The UNMOGIP was set up in 1949 after the first war between India and Pakistan over Kashmir, a Himalayan region both countries claim in full but rule in part. The group monitors cease-fire violations along the border between the countries.
In a narrow lane of Soura, blocked like many others with rocks and sheets of metal, residents hurled stones at the paramilitary police to stop them moving into an area around the local mosque, Jinab Sahib, which had earlier been packed for Friday prayers.
The police responded with several rounds of tear gas and chili grenades but were beaten back by dozens of stone-pelting men. Some men suffered pellet injuries.

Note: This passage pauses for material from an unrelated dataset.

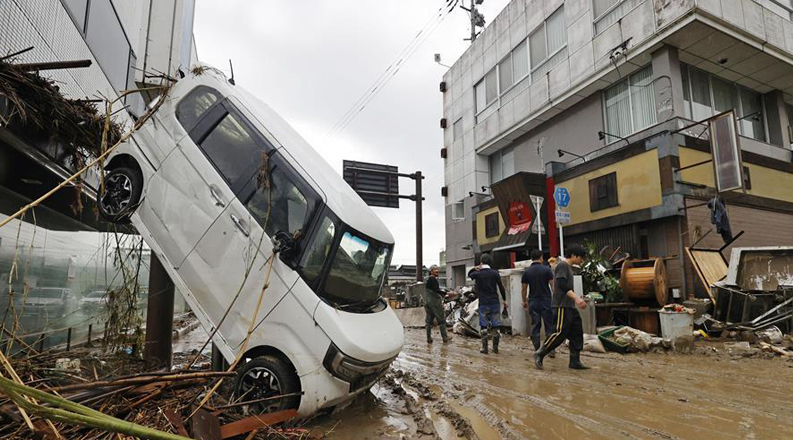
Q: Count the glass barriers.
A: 1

The locals said the security forces had been repeatedly trying to move into Soura, often using tear gas and pellets.
“We are neither safe at home, nor outside,” said Rouf, who declined to give his full name. He had rubbed salt into his face to counteract the effects of tear gas.

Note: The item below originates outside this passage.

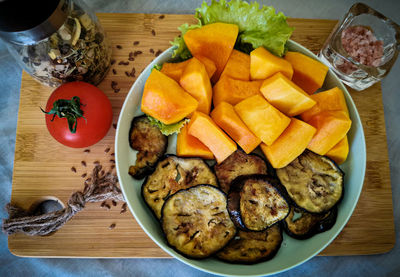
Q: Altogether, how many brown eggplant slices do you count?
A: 8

The afternoon had begun peacefully, with men and women streaming into Jinab Sahib for afternoon prayers. A cleric then raised a call for “Azadi” – Urdu for freedom – several times, and declared Kashmir’s allegiance to neighboring Pakistan.
“Long live Pakistan,” the cleric said, as worshippers roared back in approval.
US President Donald Trump plans to discuss Kashmir when he meets Indian Prime Minister Narendra Modi on the sidelines of a G7 meeting in France this weekend, a senior US administration official said on Thursday.
Trump, who has offered to mediate between India and Pakistan, will press Modi on how he plans to calm regional tensions after the withdrawal of Kashmir’s autonomy, and stress the need for dialogue, the official said.
Some Indian media reports on Friday said “terrorists” were trying to enter India from Afghanistan, citing unnamed government officials.
Pakistan’s Prime Minister Imran Khan responded on Twitter on Friday that such claims were being made to “divert attention” away from what he called human rights violations in Kashmir.
“The Indian leadership will in all probability attempt a false flag operation to divert attention,” Khan said.
Khan’s comments came a day after United Nations experts called on the Indian government to “end the crackdown on freedom of expression, access to information and peaceful protests” in Kashmir, saying it would increase regional tensions.
“The blackout is a form of collective punishment of the people of Jammu and Kashmir, without even a pretext of a precipitating offense,” they said in a statement.
At least 152 people have been hurt by teargas and pellets since security forces launched their crackdown, data from the Himalayan region’s two main hospitals shows.
Large swathes of Srinagar remain deserted with shops shut except for some provision stores with shutters half-down. Police vans patrolled some areas announcing a curfew and asking people to stay indoors.
On the Dal Lake, long rows of houseboats, normally packed with tourists at this time of year, floated closed and empty, as police patrolled its mirror-calm waters in boats.